Its context gives it meaning.” Apsey v Mem Hosp, 477 Mich 120, 130; 730 NW2d 695, 700–01

(2007). “[T]o discern the Legislature’s intent, statutory provisions are not to be read in isolation;

rather, context matters, and thus statutory provisions are to be read as a whole.” Robinson v City

of Lansing, 486 Mich 1, 15; 782 NW2d 171 (2010) (emphasis in original). Accordingly, the very

first sentence of MCL 450.1221 – “The corporate existence shall begin on the effective date of

the articles of incorporation as provided in section 131” – provides context for the later language

indicating a filing is “conclusive evidence that all conditions precedent required to be performed

under this act have been fulfilled and that the corporation has been formed under this act.” The

Attorney General is the only person who can challenge the existence of the corporation under the

act.

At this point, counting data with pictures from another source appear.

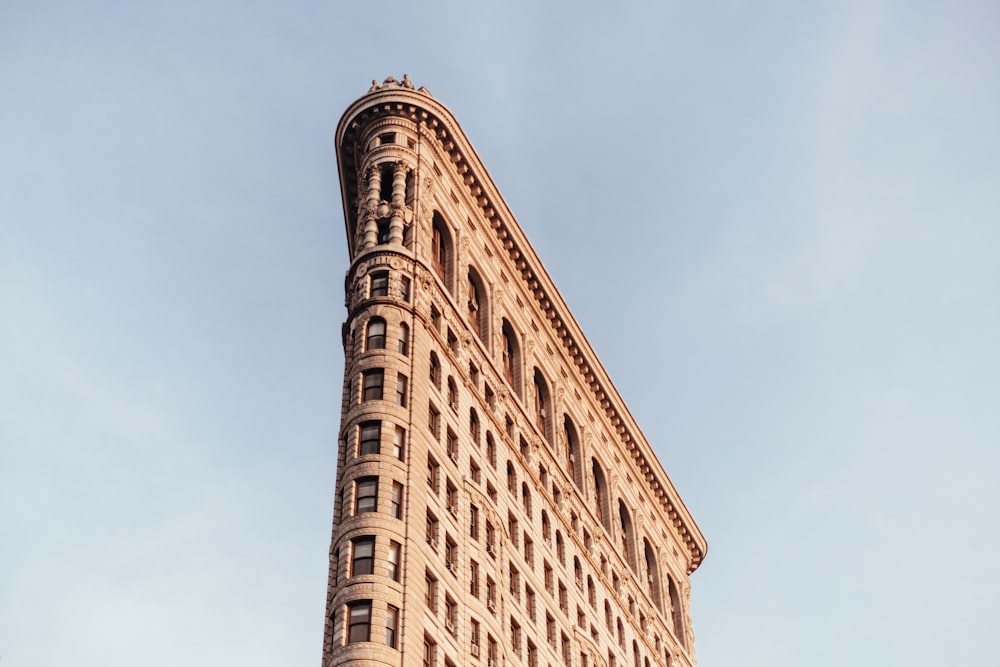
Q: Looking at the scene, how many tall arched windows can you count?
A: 9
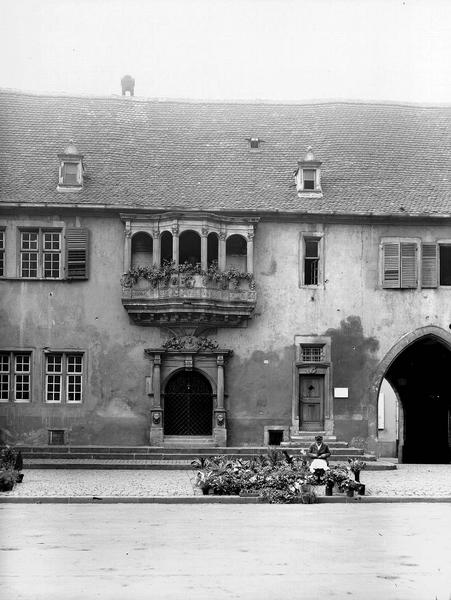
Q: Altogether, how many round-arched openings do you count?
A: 6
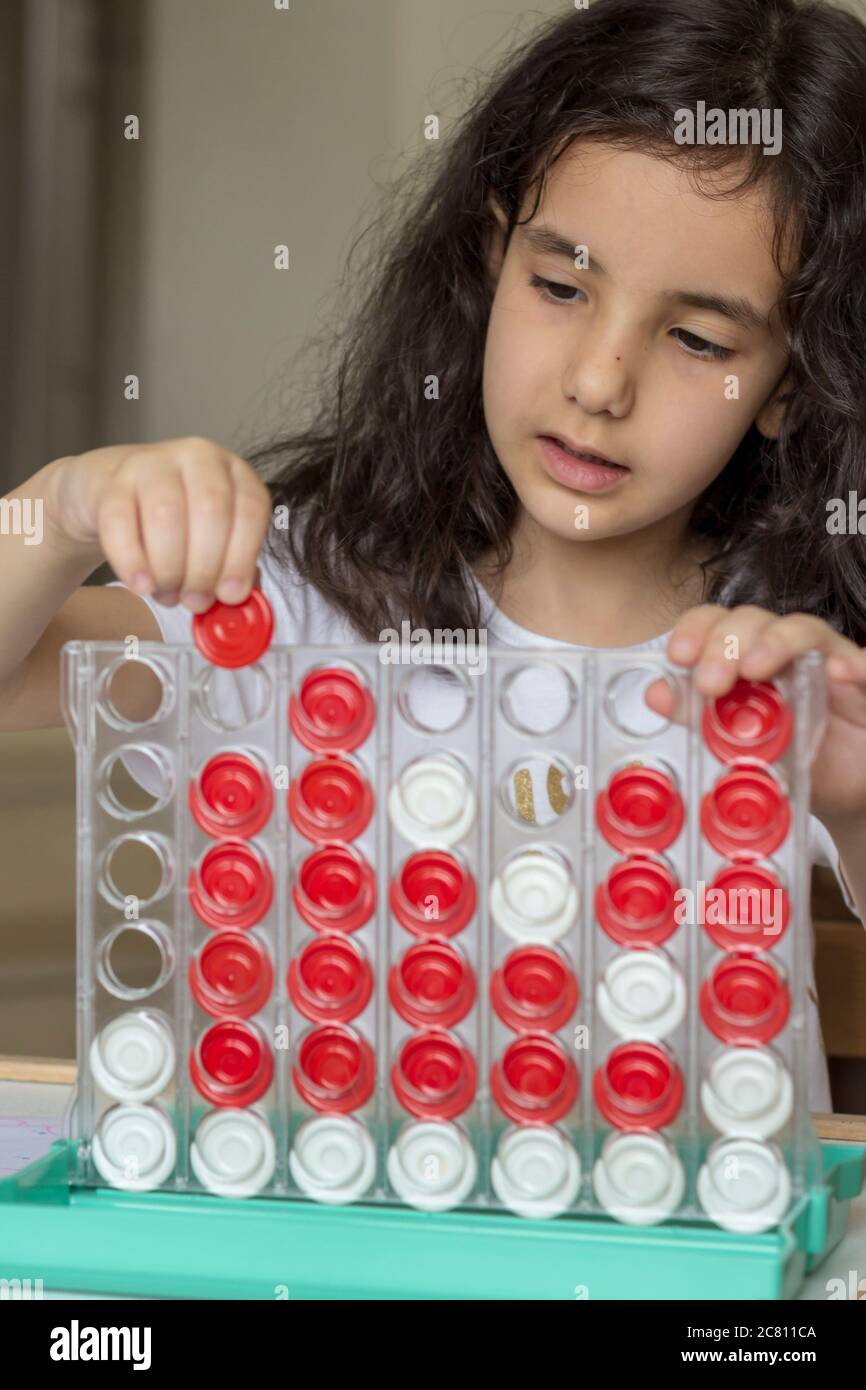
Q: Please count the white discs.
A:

Put another way, only the Attorney General has standing to challenge whether the corporation

has been formed under the BCA. Exactly as this Court held in Miller, “the Legislature has indicated

that the Attorney General alone has the authority to challenge corporate status.”

In the instant case, as the trial court correctly noted, Defendant is not challenging the

corporate status of Appellant, Mercyland (Exhibit A, p 12), but rather arguing that the services

provided by Mercyland were not lawfully rendered, MCL 500.3157 because its sole member and

manager was unlicensed. This is not a case where Defendant is challenging the corporate existence

or corporate formation, a challenge that is statutorily reserved to the attorney general.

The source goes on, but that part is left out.